Task description ->
Go through the material underneath and show every line where the string "number" occurs.

Provided records ->
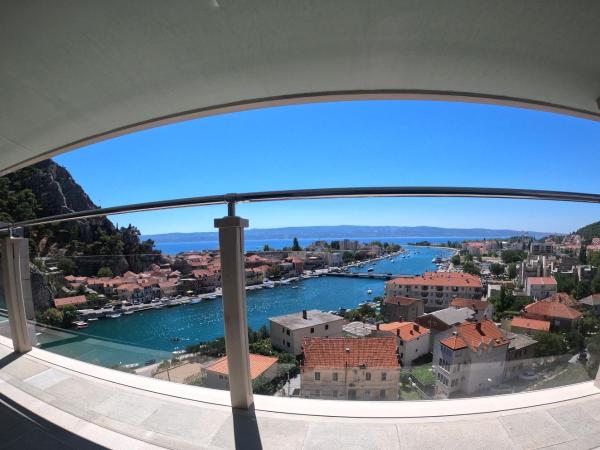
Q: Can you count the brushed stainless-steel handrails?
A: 1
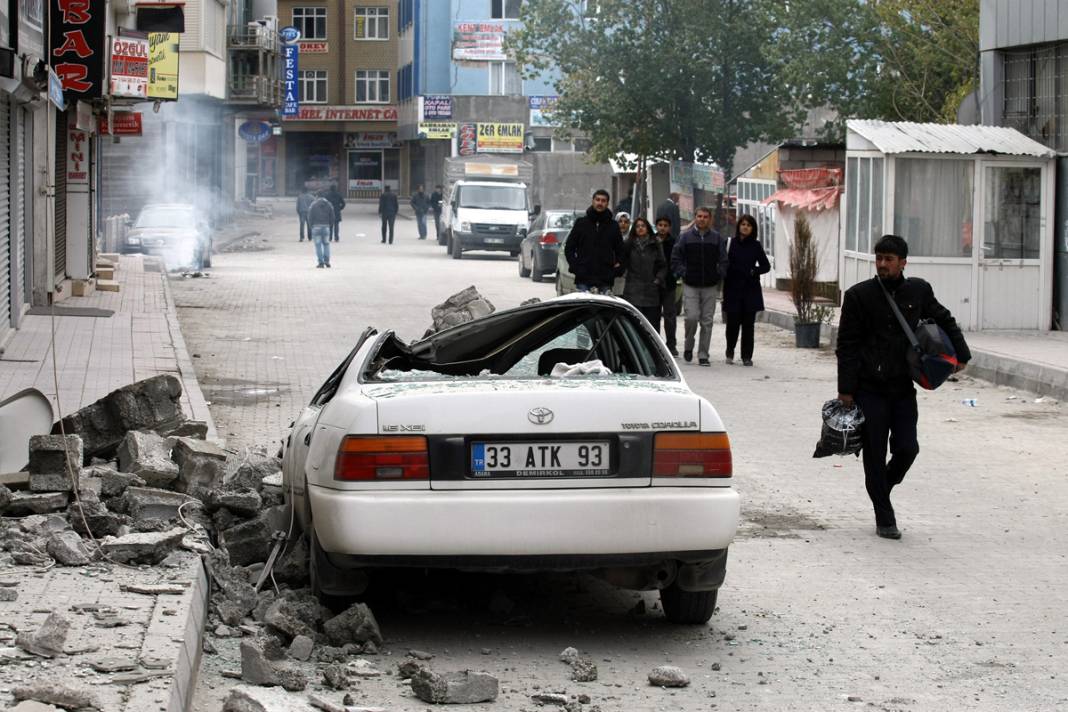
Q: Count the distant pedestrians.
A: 6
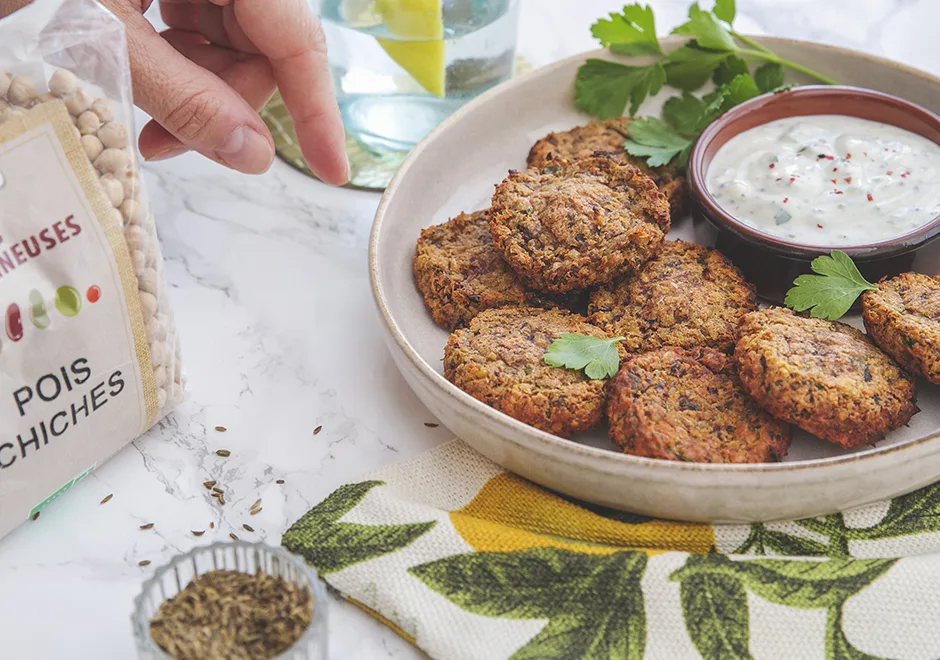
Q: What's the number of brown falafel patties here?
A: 8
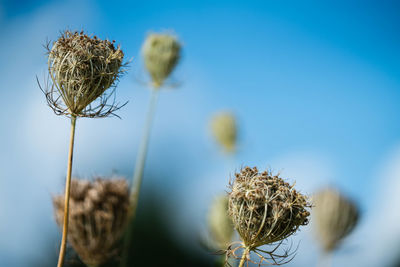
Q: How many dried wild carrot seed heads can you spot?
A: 7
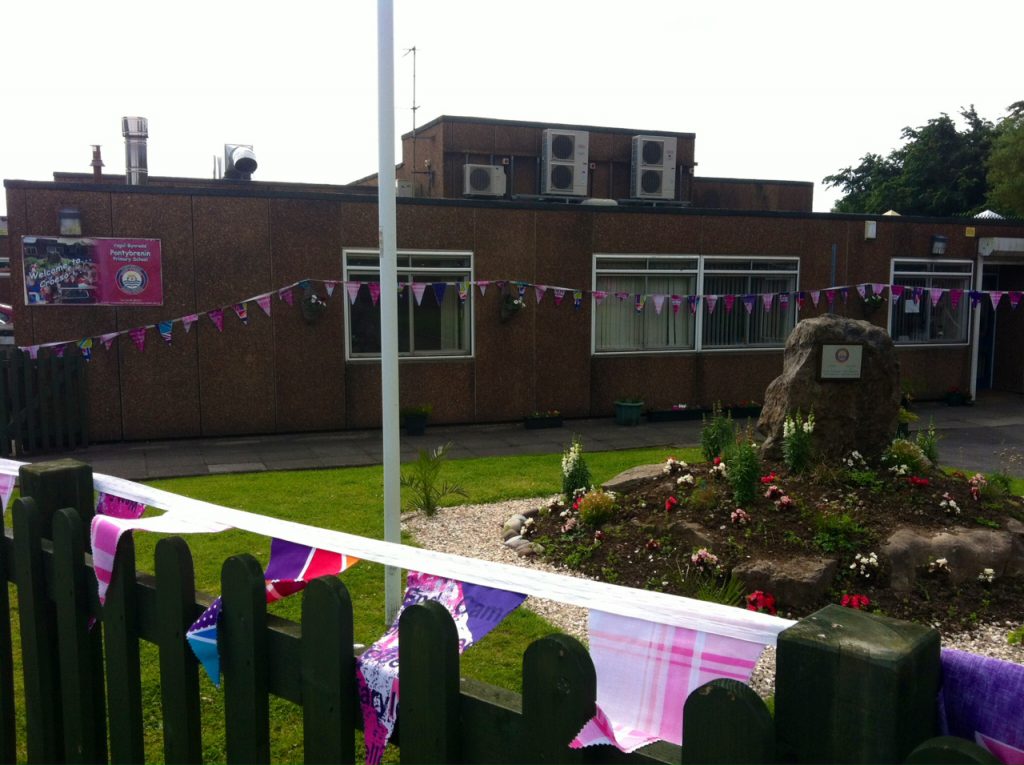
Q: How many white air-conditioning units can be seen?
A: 3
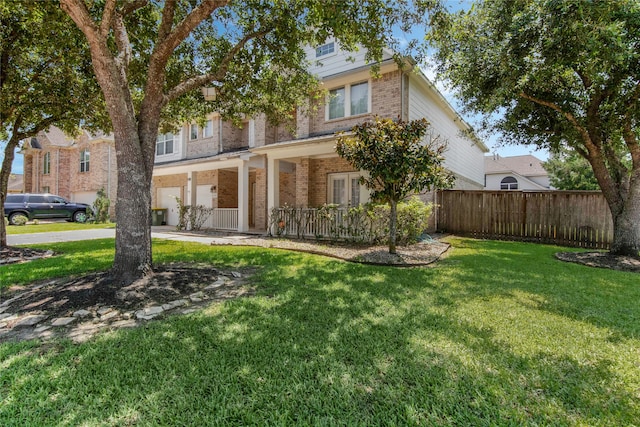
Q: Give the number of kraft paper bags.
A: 0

Exercise result ->
Q: What's the number of brown falafel patties here?
Q: Give the number of kraft paper bags.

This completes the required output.